Monday, April 26, 2021

Lush - Lovelife

 

Lush - Lovelife

By

Jesse E. Mullen


An American distribution deal can make or break a British band. If an album is licensed to a sympathetic American label, it can be a success. There is mutual respect, and the label doesn’t set the band up for failure.

On the flipside, a bad deal can run a talented group into the ground. Or exhaust them to the point where tragedy strikes. Such was the case with Lush. A songwriting partnership between singer/rhythm guitarist Miki Berenyi and lead guitarist Emma Anderson, the British quartet were initially a part of the shoegazing scene of the 80s and 90s.

However, they made a gradual shift towards Britpop, culminating in 1994’s Split and 1996’s Lovelife. Sadly, their American label Reprise didn’t understand how to promote them.

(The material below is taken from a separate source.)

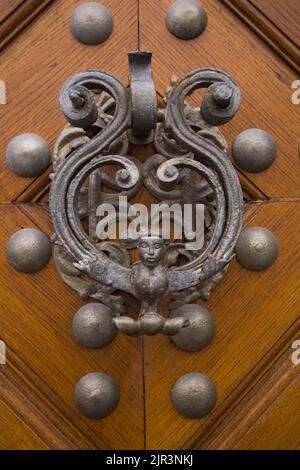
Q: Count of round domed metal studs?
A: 10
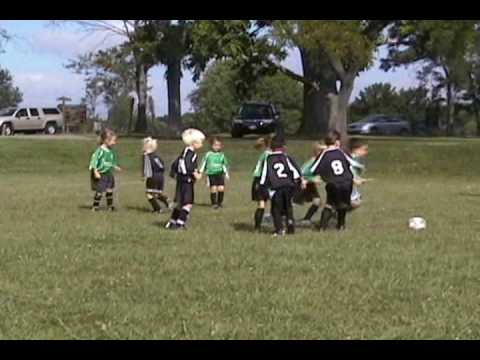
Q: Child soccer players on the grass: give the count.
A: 9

A grueling, highly misguided tour opening for The Gin Blossoms in the latter half of 1996 proved too much, and Lush were on the verge of breaking up.

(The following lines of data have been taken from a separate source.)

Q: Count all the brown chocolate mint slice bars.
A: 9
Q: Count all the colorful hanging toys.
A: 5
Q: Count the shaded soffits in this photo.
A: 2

Tragically, they wouldn’t all make it through the year. Drummer Chris Ackland committed suicide on October 17th, 1996. He was 30.

But the year didn’t start off this bad for Lush. It was actually quite good at first. “Single Girl” and “Ladykillers,” received a strong reception. And the album Lovelife made the top 10 in the UK album charts. Statistics are one thing, but how an album stacks up as a whole is another. So how does it hold up?

The album gets off to a rocking start with “Ladykillers.” Berenyi is in punk pop fashion, describing humorous accounts of egotistical men. She winds up dating one for a summer, before dumping the narcissist for good. It’s a strong start, but Emma Anderson was not one to be upstaged.

Things improve further with the jangly “500 (Shake Baby Shake.” Using a Fiat 500 as a metaphor for a man of her interest, Anderson turns in her sunniest composition of the album. Musically, the song resembles the lighter moments on Wish by The Cure. The bright, arpeggiated guitar tones recall “Friday I’m In Love.”

“Last Night” is something new entirely. Anderson is experimenting with club beats and trippy tremolo guitars. It wouldn’t sound out of place on Radiohead’s The Bends. Lyrically the track is in supernatural territory. Anderson writes of a magical recipe for a serum to keep its user young forever.

The track seems to be a sly commentary on celebrity culture and how humans are obsessed with looking younger than we really are.

Anderson is back in dreamy Lush territory on “Tralala.” The lyrics describe those who only want to kick us when we’re down. Musically, it’s a stripped back ballad. She uses shimmering chord changes and subtle leads to great effect.

For her part, Berenyi contributes a gorgeously poignant vocal. Much like her work on previous Lush ballads such as “When I Die,” her slight rasp adds texture and resonance to Anderson’s words.

Berenyi tried something totally different on “Ciao!” She invited Jarvis Cocker of Pulp to sing the male role in a character-based breakup duet. It’s not entirely successful, as both Berenyi and Cocker’s characters come across as particularly insufferable. But maybe that was the point.

The album ends on another poignant note with the Anderson-penned “Olympia.” The lyrics describe admiring another girl to the point of wanting to be her. In our current world of celebrity culture, it’s possibly even more meaningful now than it was in 1996.

Musically, it’s another sweet ballad with gentle acoustic guitars and mellotron. Anderson and Berenyi sing in harmony before the band enters. A horn and string section joins in the final third, bringing the track to another level. The final line “And now, time to switch off” is even more poignant, knowing what we now know.

Some bands go out with a whimper, not a bang. Not Lush. Although they were unfair victims of a changing musical landscape, and a fickle British music press, they proved they could make a great album under terrible – and soon to be tragic – circumstances.